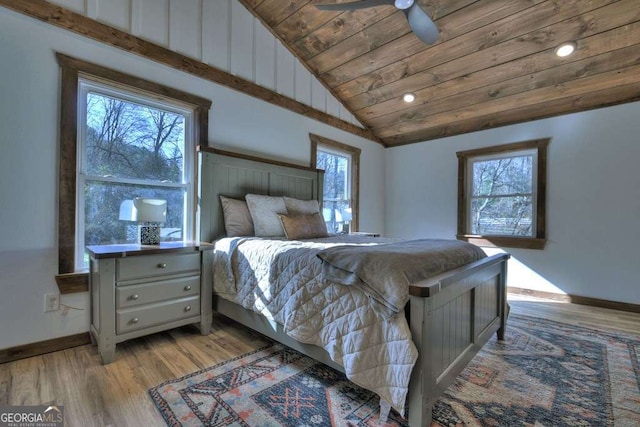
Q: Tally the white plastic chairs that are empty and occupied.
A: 0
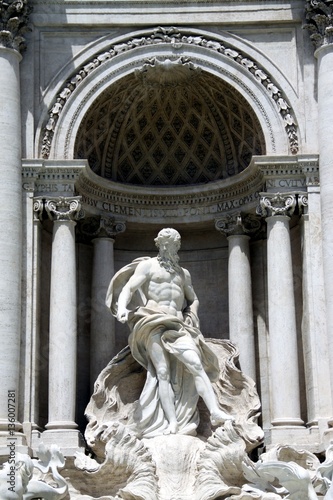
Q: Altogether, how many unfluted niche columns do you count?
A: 4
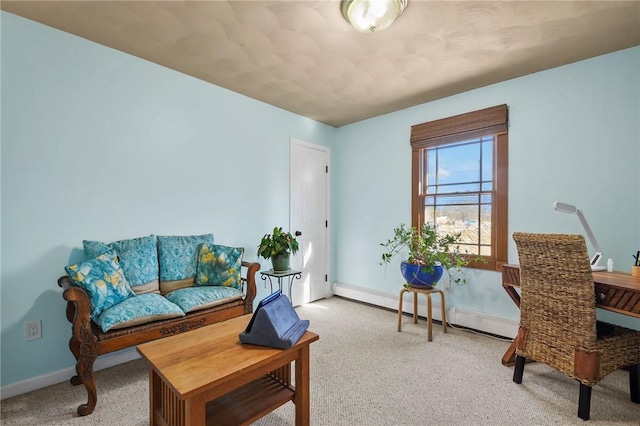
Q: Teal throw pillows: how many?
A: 2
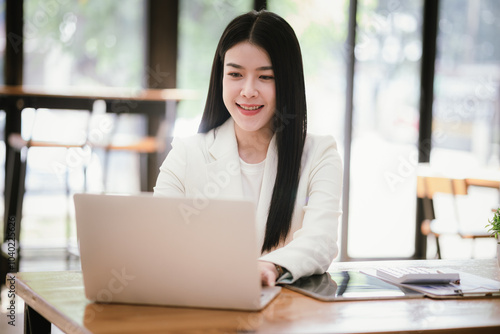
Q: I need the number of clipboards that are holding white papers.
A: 1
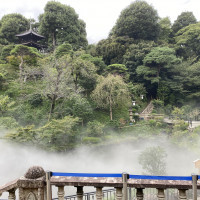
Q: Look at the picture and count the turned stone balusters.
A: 8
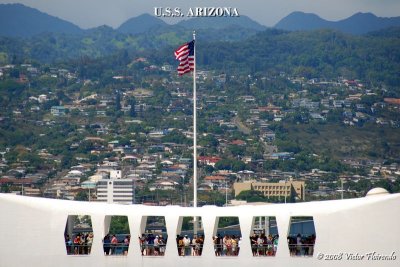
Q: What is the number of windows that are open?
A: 7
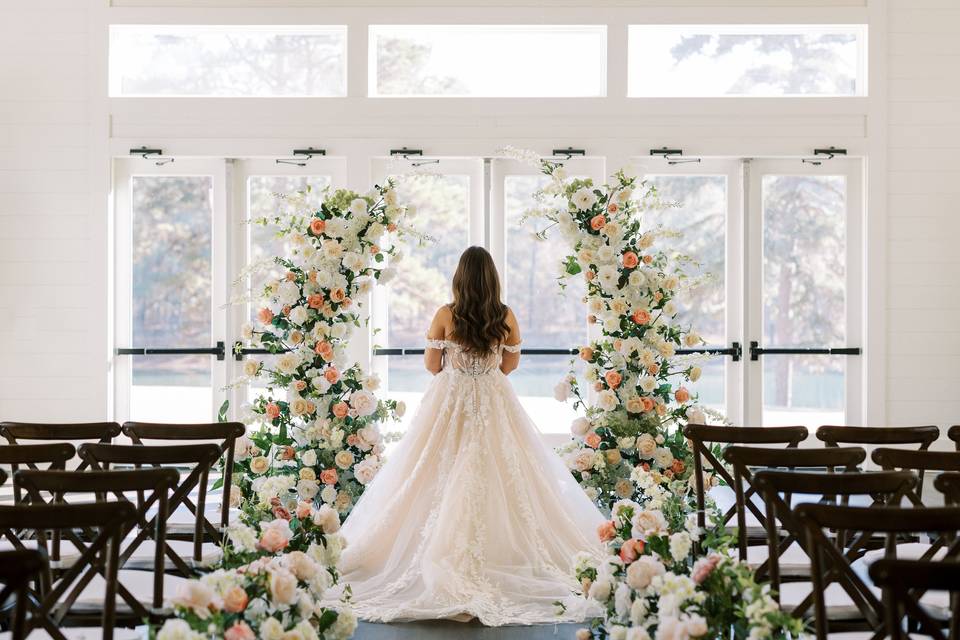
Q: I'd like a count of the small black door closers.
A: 6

Brief:
Repeat exactly the line containing "Q: Look at the" and every line after it through the end of the records, and nothing else. Leave the pictures out.

Output for this task:
Q: Look at the picture and count the turned stone balusters.
A: 8
Q: What is the number of windows that are open?
A: 7
Q: I'd like a count of the small black door closers.
A: 6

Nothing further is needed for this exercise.